**Directions for this task**
Below are the records; pull every line that includes "many".

**Records from a data collection**
↓↓↓

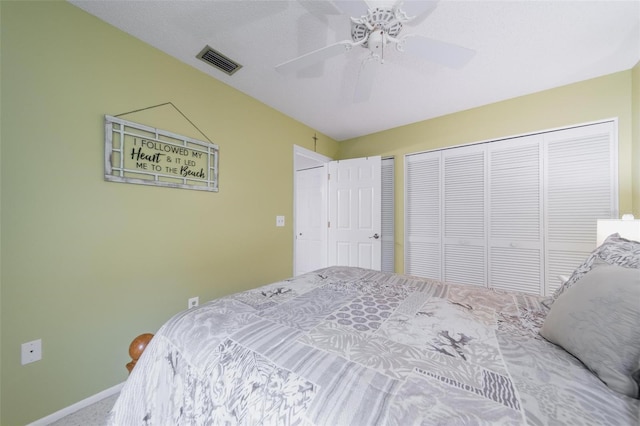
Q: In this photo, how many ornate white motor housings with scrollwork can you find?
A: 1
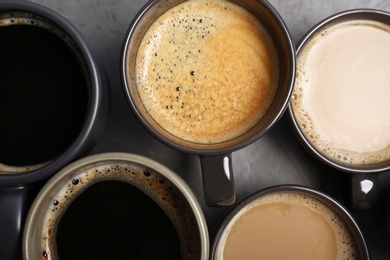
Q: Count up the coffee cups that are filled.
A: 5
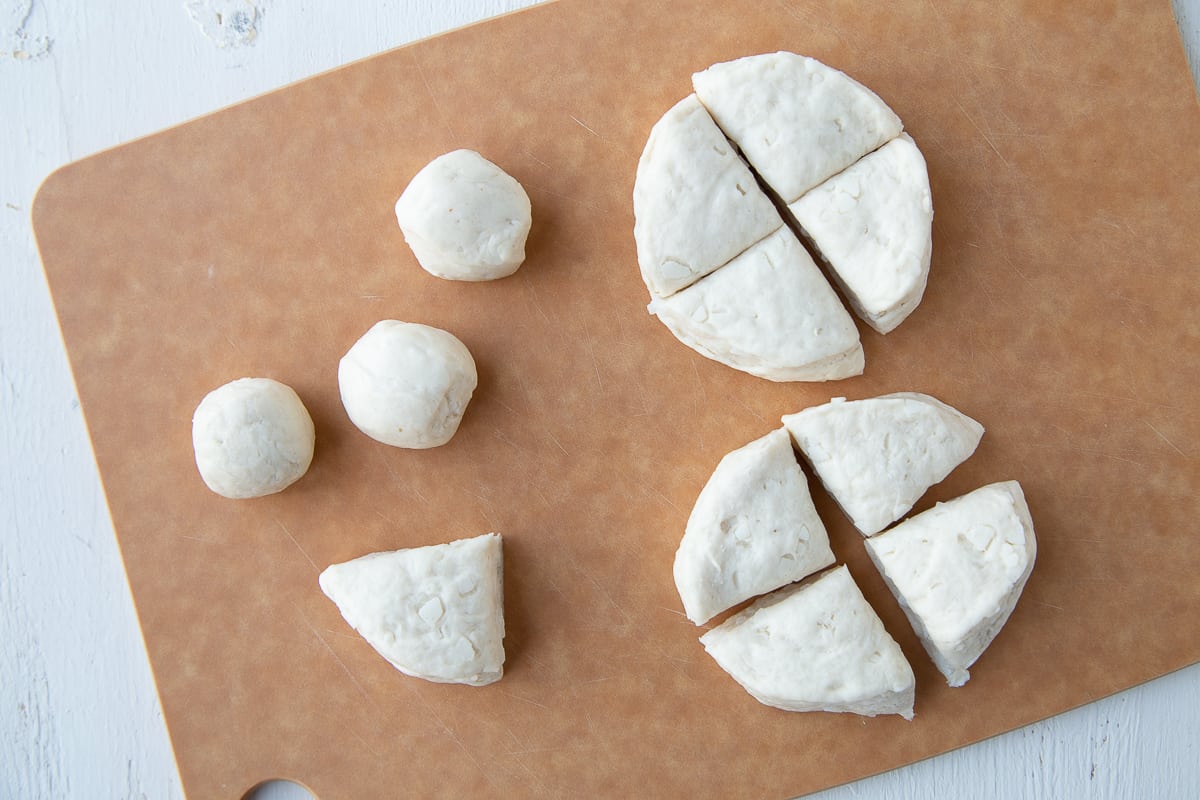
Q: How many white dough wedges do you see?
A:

↑↑↑

**Answer to the exercise**
Q: In this photo, how many ornate white motor housings with scrollwork can you find?
Q: How many white dough wedges do you see?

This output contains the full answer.